New polling data confirms UK public support for stronger fire safety regulations

Government urged to take more responsibility amid low levels of public trust in the construction industry to minimise risk of future fires

  • 90 percent of those polled support all new high-rise and high-risk buildings such as schools, hospitals, and care facilities being clad and insulated in non-combustible materials only
  • 71 percent believe that desktop studies should be banned
  • Only 32 percent are satisfied with the government’s response to improving fire safety since the Grenfell Tower fire

A new survey shows overwhelming support (90 per cent) among the British public for all new high-rise and high-risk buildings to be clad and insulated in non-combustible materials only. This news comes less than two months before the first anniversary of the Grenfell Tower fire, and ahead of Dame Judith Hackitt’s independent review of building regulations and fire safety, anticipated in May 2018.

The survey, commissioned by Rockwool and carried out by online market research company, Research Now, polled a sample of 2,004 members of the UK public. Of those questioned, 71 percent also called for a ban on the use of desktop studies as a way of assessing the fire performance of cladding systems used on buildings. This finding follows the launch of a consultation last week by the Ministry of Housing, Communities and Local Government (MHCLG) to explore the possibility of “significantly restricting or banning” this route to compliance with building regulations.

Darryl Matthews, managing director of Rockwool UK, says:

“It is very encouraging, though not surprising, to see such widespread public support for the use of non-combustible materials on high-risk and high-rise buildings. Requiring the use of non-combustible cladding and insulation materials on new buildings would help protect public safety and remove the need altogether for desktop studies, which allow manufactures to commission unregulated, unpublished reports assessing their materials’ theoretical safety for high-rise buildings.

“As we approach the publication of Dame Judith Hackitt’s final report, the Government should take note of the public’s strong views on these issues and act accordingly to improve fire safety across this country.”

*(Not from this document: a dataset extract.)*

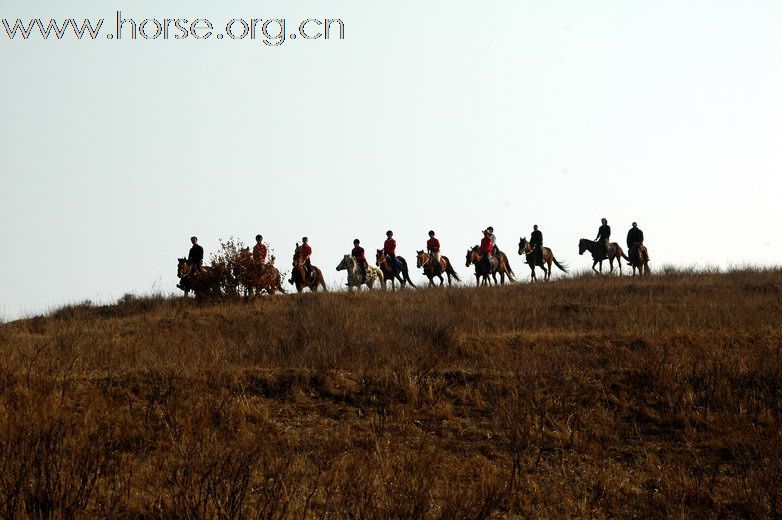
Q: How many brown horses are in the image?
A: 10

Government urged to take more responsibility to improve fire safety 53 percent of respondents believe the central government should take ultimate responsibility for ensuring all high-rise buildings comply with building regulations. Although Dame Judith Hackitt’s interim report in December recommended reform should come from within the building industry, the survey indicates that just 31 percent trust the construction industry to minimise the future risk to life and property.

The survey findings include:

  • Significant support for all existing (86 percent) and new (88 percent) high-rise and high-risk buildings such as schools, hospitals and towers be required by law to be fitted with sprinkler systems.
  • 91 percent of respondents agreed that all newly built high-rise and high-risk buildings, such as schools, hospitals and tower blocks, should have multiple escape routes.

Alan Brinson, Executive Director of the European Fire Sprinkler Network, comments:

“Sprinklers are highly effective fire safety systems. They are not expensive and have been fitted in many existing buildings. The public recognises this and supports their wider use. Wales already requires sprinklers in all new housing and in Scotland there is a proposal to require them in more buildings. All eyes are now on England.”